Nie było żadnego ‘’karnawału’’ Solidarności
W mediach z wielkim uporem pisze się i mówi o latach 1980-1981 (od sierpnia do grudnia) jako o „karnawale Solidarności”. Ma to sugerować, że był to okres radosnego ciągu wydarzeń, bez większych obaw i zmartwień. To jedno z większych zafałszowań rzeczywistości. Byłem w tamtym czasie aktywnym działaczem NSZZ „Solidarność”. Niezakłóconą niczym radość czułem kilkakrotnie – w sumie przez kilkanaście dni w ciągu tych 16 miesięcy. I to nie w jednym ciągu.
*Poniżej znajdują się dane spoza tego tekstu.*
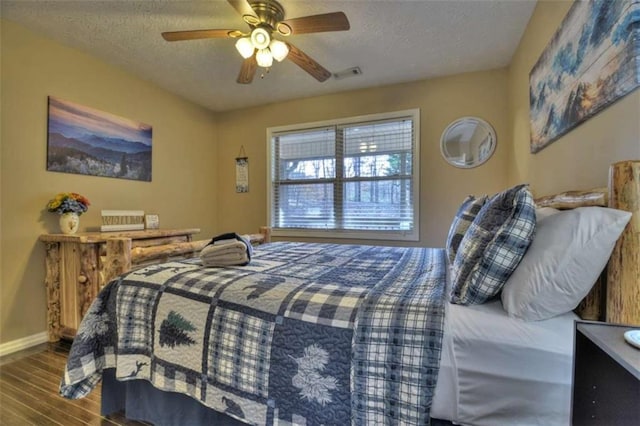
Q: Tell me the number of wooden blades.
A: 5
Spontaniczna radość z podpisania porozumień w Gdańsku i Szczecinie znacznie osłabła, gdy okazało się, że nadal trzeba było toczyć walkę o to, by niezależne samorządne związki zawodowe mogły powstawać nie tylko na Wybrzeżu i nie tylko w tych ośrodkach, gdzie strajkowano. Potem jeszcze napięcia i strajki związane z aspiracjami rolników i studentów. Awantury o prawo istnienia związków zawodowych w instytucjach podległych MSW (nawet w szpitalach i w straży pożarnej). Strajki płacowe ogarniające kolejne branże. Protesty „głodowe”. Protest w sprawie wolnych sobót. Awantura o p.Narożniaka, który wyniósł i opublikował tajną instrukcję Prokuratury Generalnej o zalecanych sposobach traktowania „Solidarności” i opozycji demokratycznej – i żądanie uwolnienia go z aresztu. Spór o bezprawne wpisanie „kierowniczej roli partii” do statutu NSZZ „Solidarność” przez Sąd rejestrujący nasz związek. Protesty przeciw kłamstwom w prasie i telewizji. Prowokacja bydgoska – pobicie działaczy Solidarności w budynku Rady Miejskiej przez milicję. „List towarzyszy radzieckich do towarzyszy polskich” wyrażający troskę o socjalizm w Polsce i deklarujący poparcie dla sił wiernych zasadom socjalizmu. Ćwiczenia wojsk Układu Warszawskiego na terenie Polski i nieustanna groźba sowieckiej interwencji na wzór Węgier 1956 i Czechosłowacji 1968. Powstawanie w PZPR konkurencyjnych struktur deklarujących „niepokój wobec sił antysocjalistycznych I wierność Związkowi Sowieckiemu”. Aresztowanie i zapowiedź procesu kierownictwa KPN. Itd. Itd. To chyba nie tworzyło atmosfery „karnawału”. Zdecydowanie – nie.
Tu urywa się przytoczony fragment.